Find the lines below that contain the string "many", count them, and give only the number.

==== Materials provided

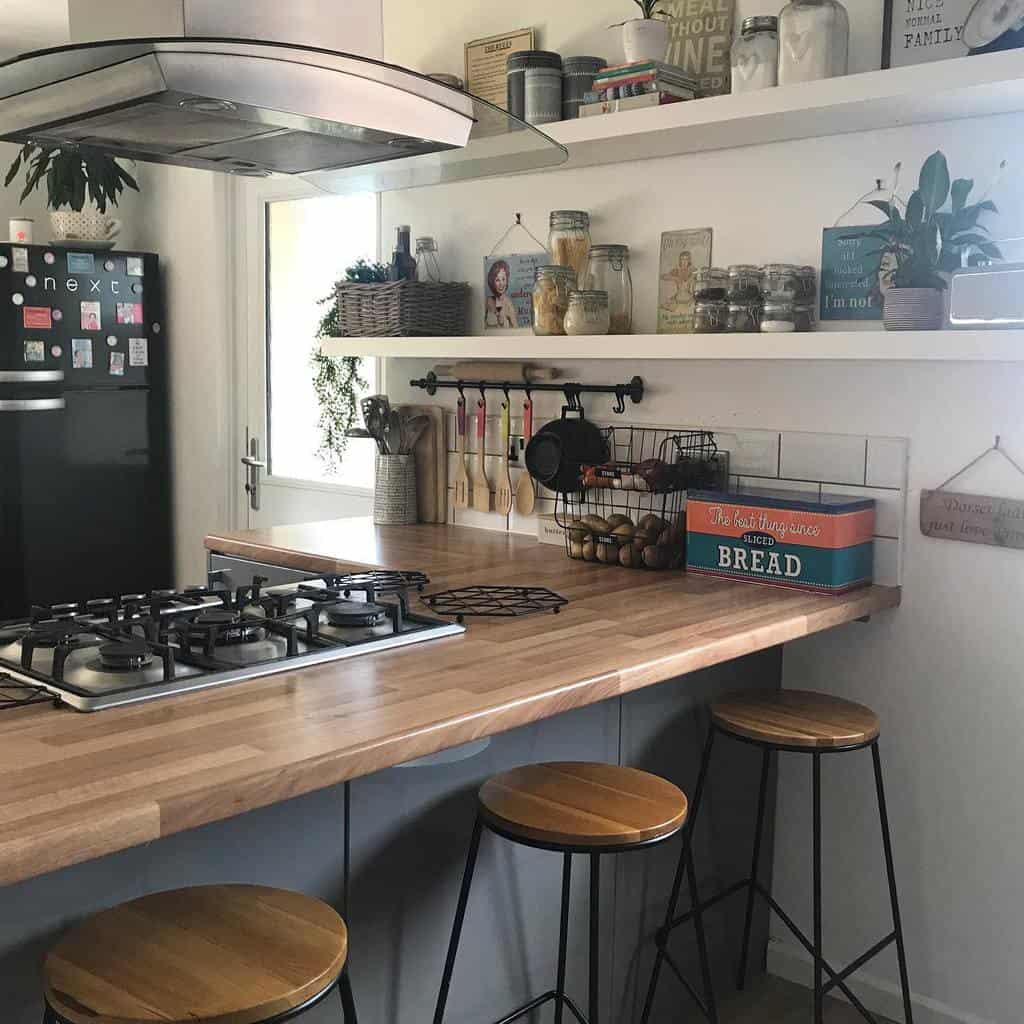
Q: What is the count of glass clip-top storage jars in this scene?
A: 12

========
==== Materials provided

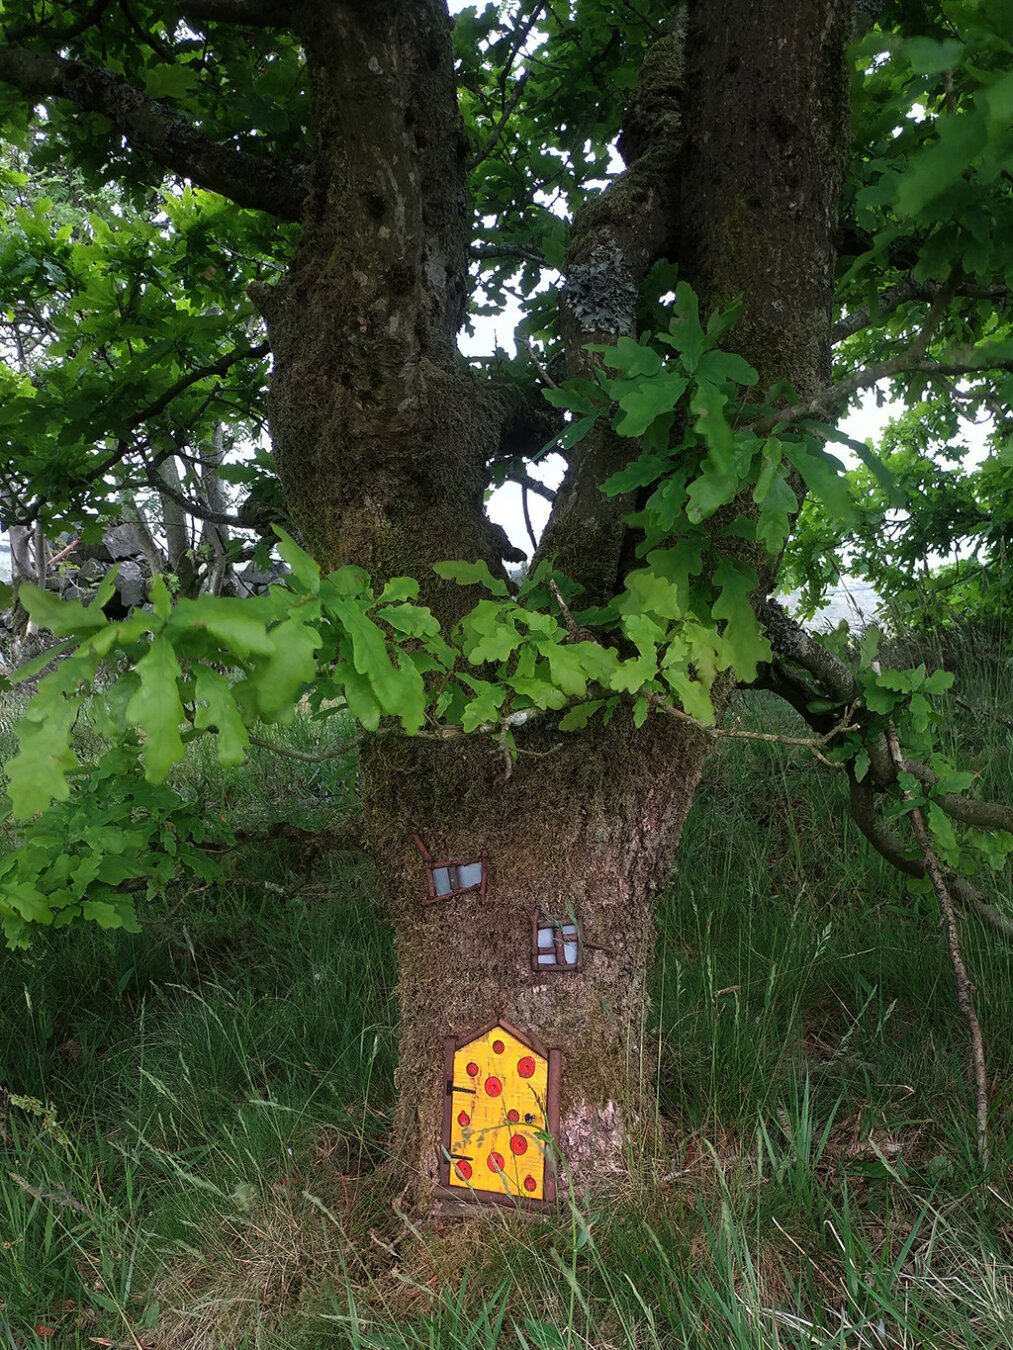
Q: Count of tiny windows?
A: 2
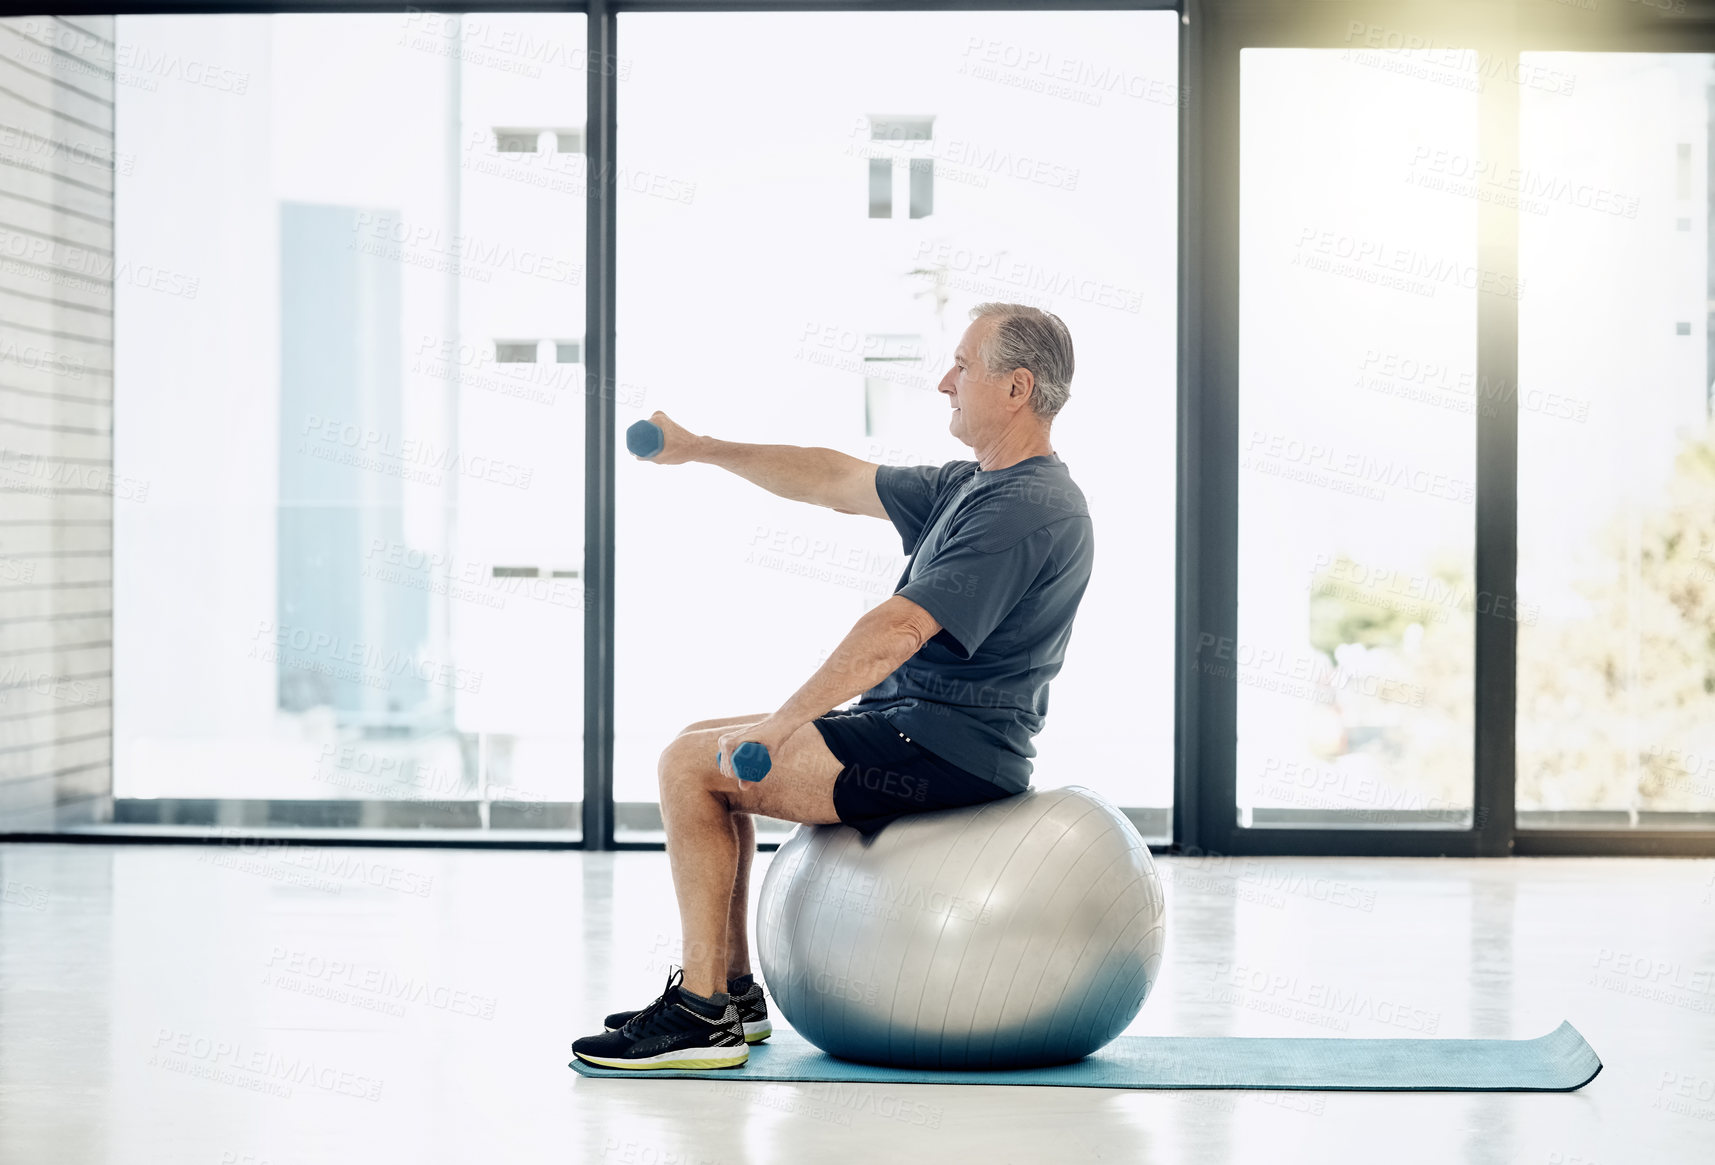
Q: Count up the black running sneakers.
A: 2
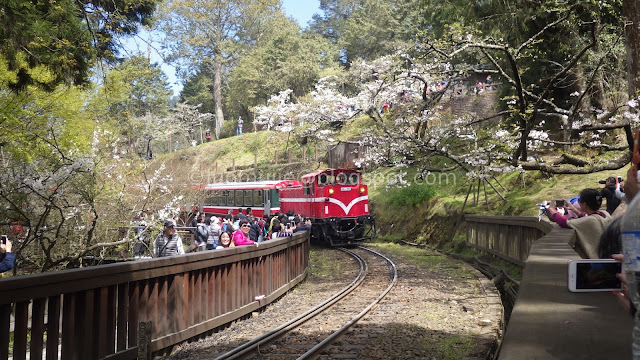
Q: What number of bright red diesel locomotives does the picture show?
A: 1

========
==== Materials provided

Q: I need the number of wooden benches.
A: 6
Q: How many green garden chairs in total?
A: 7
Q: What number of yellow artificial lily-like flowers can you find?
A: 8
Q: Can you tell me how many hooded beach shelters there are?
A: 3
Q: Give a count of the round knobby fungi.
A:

========

(Written reply):
2